Specific V-ATPase expression sub-classifies IDHwt lower-grade gliomas and impacts glioma growth in vivo.

EBioMedicine 2019 Mar 5;41:214-224. Epub 2019 Feb 5.

Division of Pathology, Fondazione IRCCS Ca' Granda Ospedale Maggiore Policlinico, Milan, Italy; Department of Pathophysiology and Transplantation, Università degli Studi di Milano, Milan, Italy; Fondazione Istituto Nazionale Genetica Molecolare 'Romeo ed Enrica Invernizzi', Milan, Italy. Electronic address:

Background: Cancer cells use specific V-ATPase subunits to activate oncogenic pathways. Therefore, we investigated V-ATPase deregulation in aggressive gliomas and associated signaling.

Methods: V-ATPase genes expression and associated pathways were analyzed in different series of glioma available from public databases, as well as in patients' cohort. Activation of pathways was analyzed at gene and protein expression levels. A genetic model of glioma in Drosophila melanogaster and mice with GBM patients-derived orthotopic xenografts were used as in vivo models of disease.

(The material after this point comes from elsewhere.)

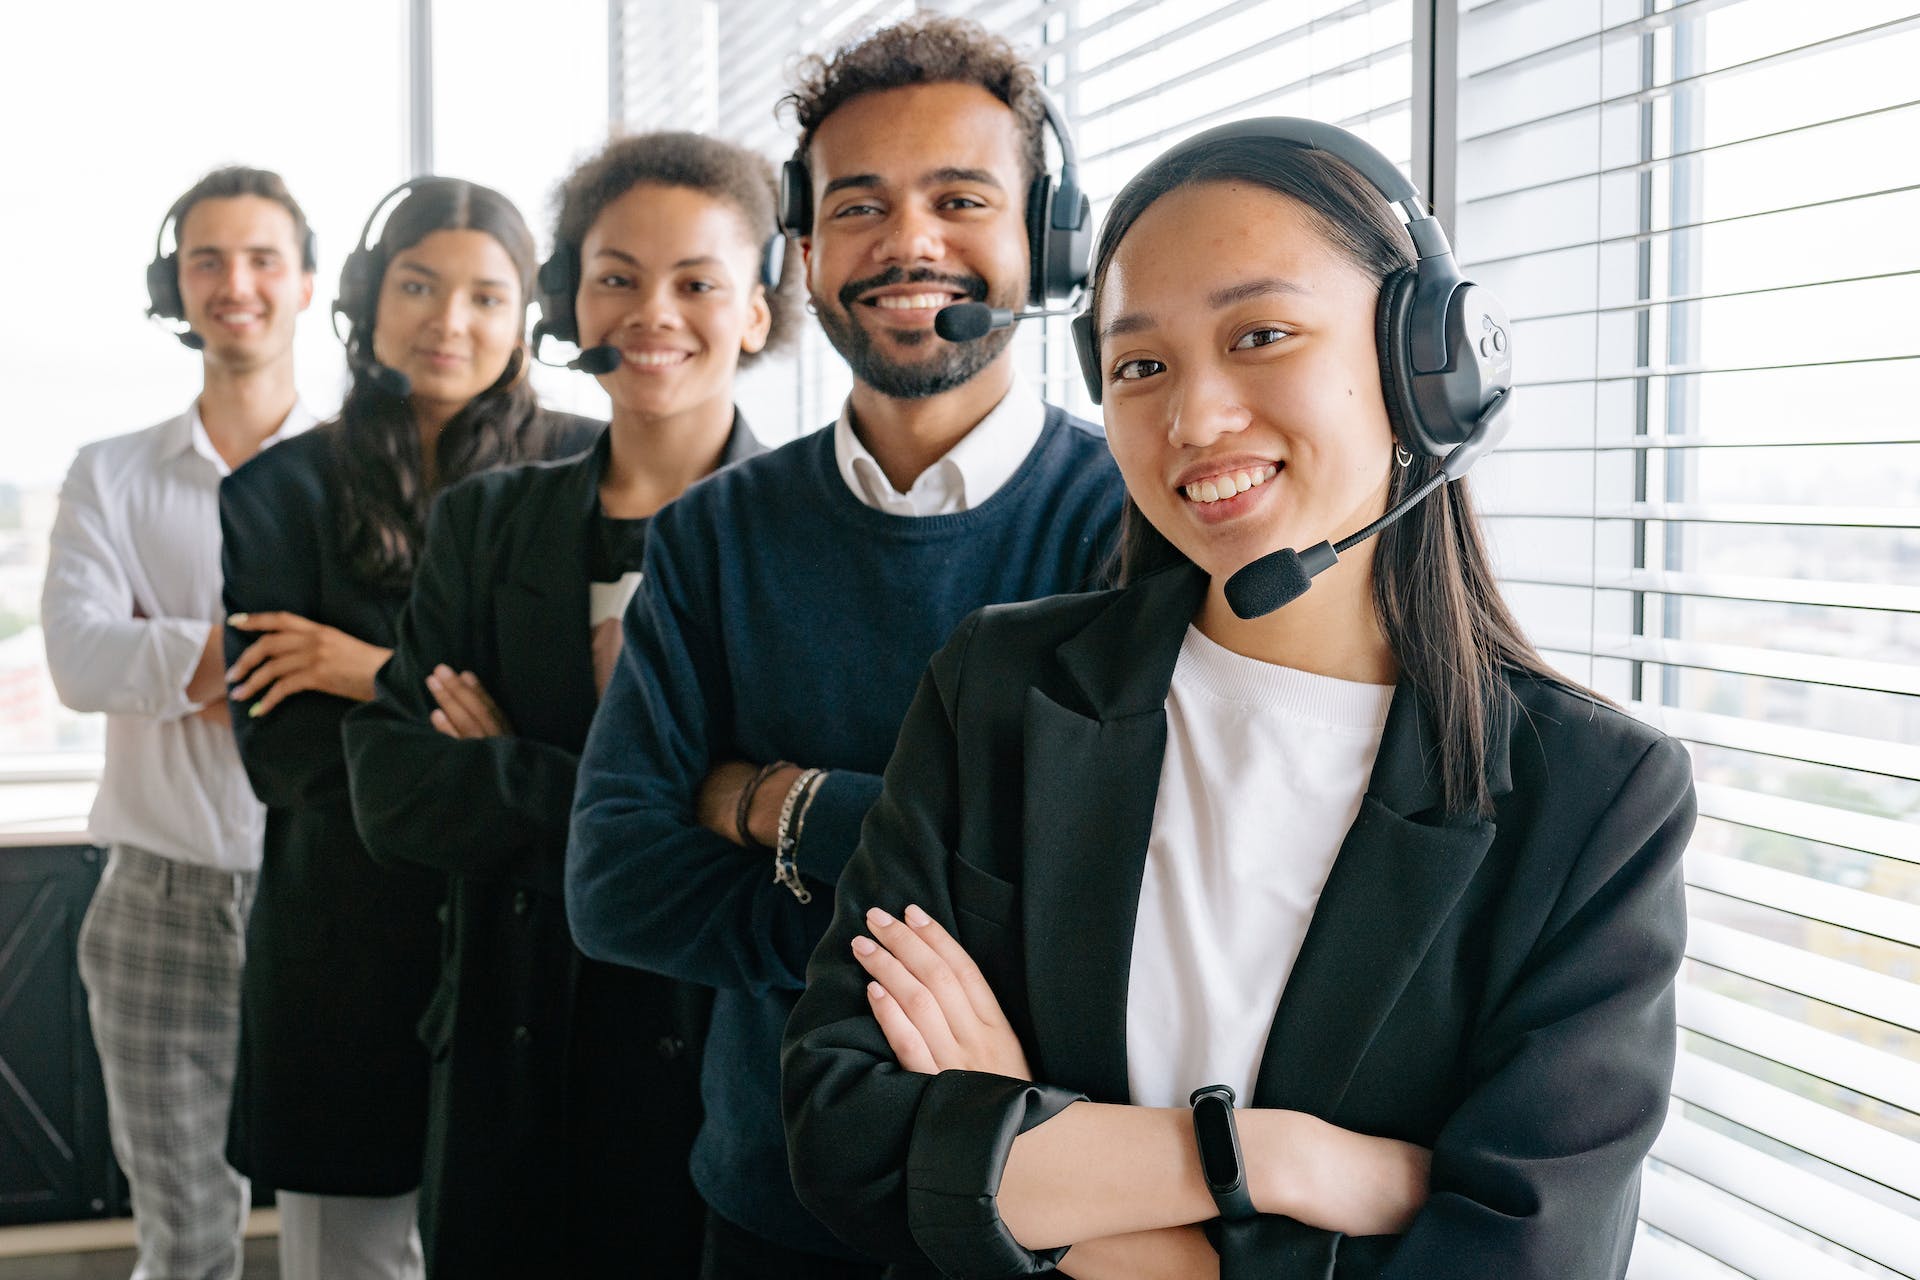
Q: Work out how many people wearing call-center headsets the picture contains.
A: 5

Findings: GBM and recurrent gliomas display a specific V-ATPase signature. Such signature resolves the heterogeneous class of IDH-wild type lower-grade gliomas, identifying the patients with worse prognosis independently from clinical and molecular features (p = 0·03, by Cox proportional-hazards model). In vivo, V-ATPase subunits deregulation significantly impacts tumor growth and proliferation. At the molecular level, GBM-like V-ATPase expression correlates with upregulation of Homeobox genes.

Interpretation: Our data identify a V-ATPase signature that accompanies glioma aggressiveness and suggest new entry points for glioma stratification and follow-up. FUND: This work was supported by Fondazione Cariplo (2014-1148 to VV), Fondazione IRCCS Ca' Granda, and Fondazione INGM Grant in Molecular Medicine 2014 (to VV).